Dans ses déclarations publiques, Boeing a évité d'assumer l'entière responsabilité des défauts de conception des commandes de vol. Et la société s'en est tirée à bon compte dans le cadre d'une enquête criminelle du ministère de la justice qui a explicitement disculpé les hauts dirigeants de l'entreprise.
"Il semble que les entreprises américaines puissent payer pour échapper à toute forme de responsabilité", a déclaré Kuria, 24 ans.
Dans une déclaration faite à l'occasion de cet anniversaire, Naoise Connolly Ryan, épouse de l'Irlandais Mick Ryan, également décédé sur le vol ET 302 d'Ethiopian Airlines, a déclaré qu'un véritable changement dans la sécurité aérienne ne peut être assuré que si toute la vérité sur ce qui s'est passé est établie.

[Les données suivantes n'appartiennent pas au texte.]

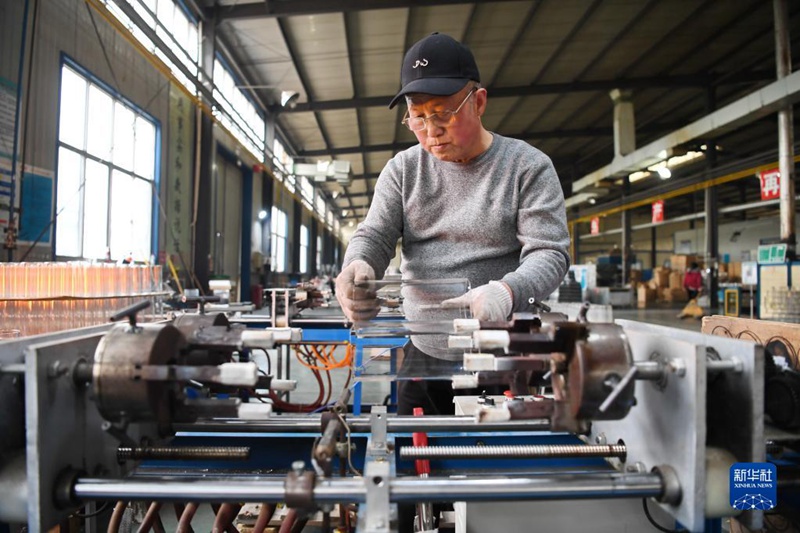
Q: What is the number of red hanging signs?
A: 3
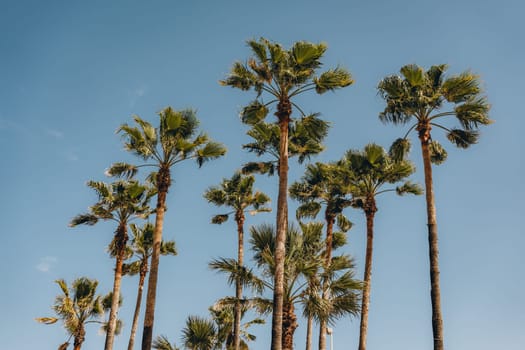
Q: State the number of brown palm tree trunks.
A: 11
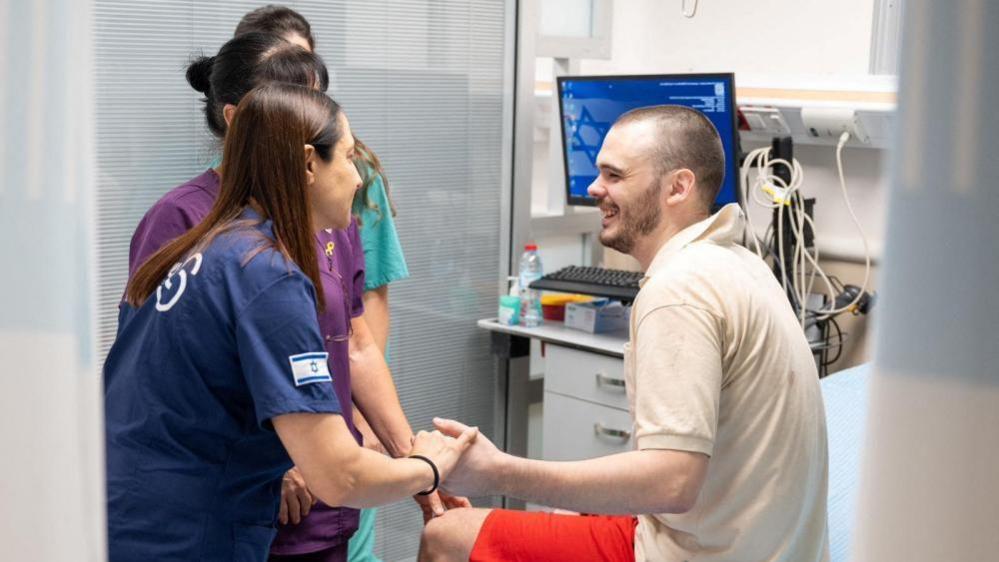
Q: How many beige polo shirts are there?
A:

Lors de la veillée de mercredi à Washington, les familles prévoient d'allumer 157 lanternes électriques pour les victimes du vol ET302 et de brandir une pancarte reconnaissant également les victimes du premier crash : "346 morts. Personne n'a été tenu pour responsable".
Nadia Milleron, mère de Samya Rose Stumo, une jeune Américaine décédée dans l'ET302, a déclaré qu'elle avait encore du mal à fonctionner au quotidien, mais qu'elle continuait à œuvrer activement pour un changement qui pourrait empêcher de futurs crashs.
Et elle n'est pas convaincue que l'administrateur de la FAA en ait fait assez. "Dickson a eu l'occasion de faire le ménage et ne l'a pas fait", a-t-elle déclaré.
Mercredi matin, avant la veillée, Mme Milleron rencontrera le nouveau secrétaire d'État aux transports, Pete Buttigieg, pour réclamer davantage d'action.
Comme Reed, elle se plaint que la cacophonie d'alertes qui a distrait les pilotes de l'ET302 est toujours un problème. "Ils ne l'ont pas réglé", dit-elle.